Detachments of their flying cavalry were stopped,
reformed on the flanks, and had the temerity to charge
the victors more than once.
Harry did not notice now that the
twilight was gone and the sun had sunk behind the
western mountains. The road between pursuer and
pursued was lighted up by the constant flashes of
cannon and rifles, and at times he fancied that he
could see the vengeful and threatening faces of those
whom he followed, but it was only fancy, fancy bred
by battle and its excitement.
The pursued crossed a broad marshy
creek, the Opequon, and suddenly formed in line of
battle behind it with the cavalry on their flanks.
The infantry poured in heavier volleys than before
and their horsemen, charging suddenly upon a Virginia
regiment that was trying to cross, sent it back in
rapid retreat.
After the great volleys it was dark
for a moment or two and then Harry saw that General
Jackson and his staff were sitting alone on their horses
on the turnpike. The Northern rifles flashed
again on the edge of the creek, and from a long stone
fence, behind which they had also taken refuge for
a last stand.
Harry and his comrades urged Jackson
off the turnpike, where he was a fair target for the
rifles whenever there was light, and into the bushes
beside it. They were just in time, as the night
was illuminated an instant later by cannon flashes
and then a shower of bullets swept the road where
Jackson and his staff had been.
Harry thought that they would stop
now, but he did not yet know fully his Stonewall Jackson.

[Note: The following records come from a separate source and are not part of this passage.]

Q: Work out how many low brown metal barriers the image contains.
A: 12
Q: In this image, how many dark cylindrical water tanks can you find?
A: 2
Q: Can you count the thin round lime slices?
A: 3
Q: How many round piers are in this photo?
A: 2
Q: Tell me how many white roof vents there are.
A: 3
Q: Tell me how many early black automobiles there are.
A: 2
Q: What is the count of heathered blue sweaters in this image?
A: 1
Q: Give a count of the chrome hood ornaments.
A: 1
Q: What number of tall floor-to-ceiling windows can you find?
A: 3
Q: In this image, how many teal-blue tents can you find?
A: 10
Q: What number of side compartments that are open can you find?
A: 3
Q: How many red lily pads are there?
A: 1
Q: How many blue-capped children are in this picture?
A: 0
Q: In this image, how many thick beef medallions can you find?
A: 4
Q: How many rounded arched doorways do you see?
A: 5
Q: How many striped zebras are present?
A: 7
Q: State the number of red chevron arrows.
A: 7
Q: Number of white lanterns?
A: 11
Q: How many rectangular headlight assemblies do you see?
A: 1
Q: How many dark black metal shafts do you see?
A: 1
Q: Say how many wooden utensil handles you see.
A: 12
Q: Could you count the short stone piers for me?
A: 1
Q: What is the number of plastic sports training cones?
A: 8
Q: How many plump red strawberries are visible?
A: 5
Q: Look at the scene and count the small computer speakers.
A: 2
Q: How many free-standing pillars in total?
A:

He ordered up another Virginia regiment, which, reckless
of death, charged straight in front, crossed the creek
and drove the men in blue out of their position.
Yet the Northern troops, men from
Massachusetts, refused to be routed. They fell
back in good order, carrying their guns with them,
and stopping at intervals to fire with cannon and
rifles at their pursuers. Jackson and his staff
spurred through the Opequon. Water and mud flew
in Harry’s face, but he did not notice them.
He was eager to be up with the first, because Jackson
was still urging on the pursuit, even far into the
night. Banks with his main force had escaped
him for the time, but he did not mean that the Northern
commander should make his retreat at leisure.
Harry had never passed through such
a night. It contained nothing but continuous
hours of pursuit and battle. The famous foot
cavalry had marched nearly twenty miles that day,
they had fought a hard combat that afternoon, and
they were still fighting. But Jackson allowed
not a moment’s delay. He was continually
sending messengers to regiments and companies to hurry
up, always to hurry up, faster, and faster and yet
faster.
Harry carried many such messages.
In the darkness and the confusion his clothing was
half torn off him by briars and bushes. His horse
fell twice, stumbling into gulleys, but fortunately
neither he nor his rider was injured. Often
he was compelled to rein up suddenly lest he ride
over the Southern lads themselves. All around
him he heard the panting of men pushed to the last
ounce of their strength, and often there was swearing,
too. Once in the darkness he heard the voice
of a boy cry out:
“Oh, Lord, have mercy on me
and let me go to Hades! The Devil will have
mercy on me, but Stonewall Jackson never will!”
Harry did not laugh, nor did he hear
anyone else laugh. He had expressed the opinion
that many of them held at that moment. Stonewall
Jackson was driving them on in the darkness and the
light that he furnished them was a flaming sword.
It was worse to shirk and face him, than it was to
go on and face the cannon and rifles of the enemy.
They called upon their reserves of
strength for yet another ounce, and it came.
The pursuit thundered on, through the woods and bushes
and across the hills and valleys, but the men in blue,
in spite of everything, retained their ranks on the
turnpike, retreated in order, and facing at intervals,
sent volley after volley against the foe. It
was impossible for the Southern army to ride them
down or destroy them with cannon and rifle.
Harry came back about midnight from
one of his messages, to Jackson, who was again riding
on the turnpike. Most of his staff were gone
on like errands, but General Taylor who led the Acadians
was now with him. Off in front the rifles were
flashing, and again and again, bullets whistled near
them. Harry said nothing but fell in behind Jackson
and close to him to await some new commission.
They heard the thunder of a horse’s
hoofs behind them, and a man galloped up, he as well
as his horse breathing hard.
He was the chief quartermaster of
the army, and Jackson recognized him at once, despite
the dark.
“Where are the wagon trains?”
exclaimed Jackson, shouting forth his words.
“They’re far behind.
They were held up by a bad road in the Luray valley.
We did our best, sir,” replied the officer,
his voice trembling with weariness and nervousness.
“And the ammunition wagons, where are they?”
The voice was stern, even accusing,
but the officer met Jackson’s gaze firmly.
“They are all right, sir,”
he replied. “I sacrificed the other wagons
for them, though. They’re at hand.”
“You have done well, sir,”
said Jackson, and Harry thought he saw him smile.
No food for his veterans, but plenty of powder.
It was exactly what would appeal to Stonewall Jackson.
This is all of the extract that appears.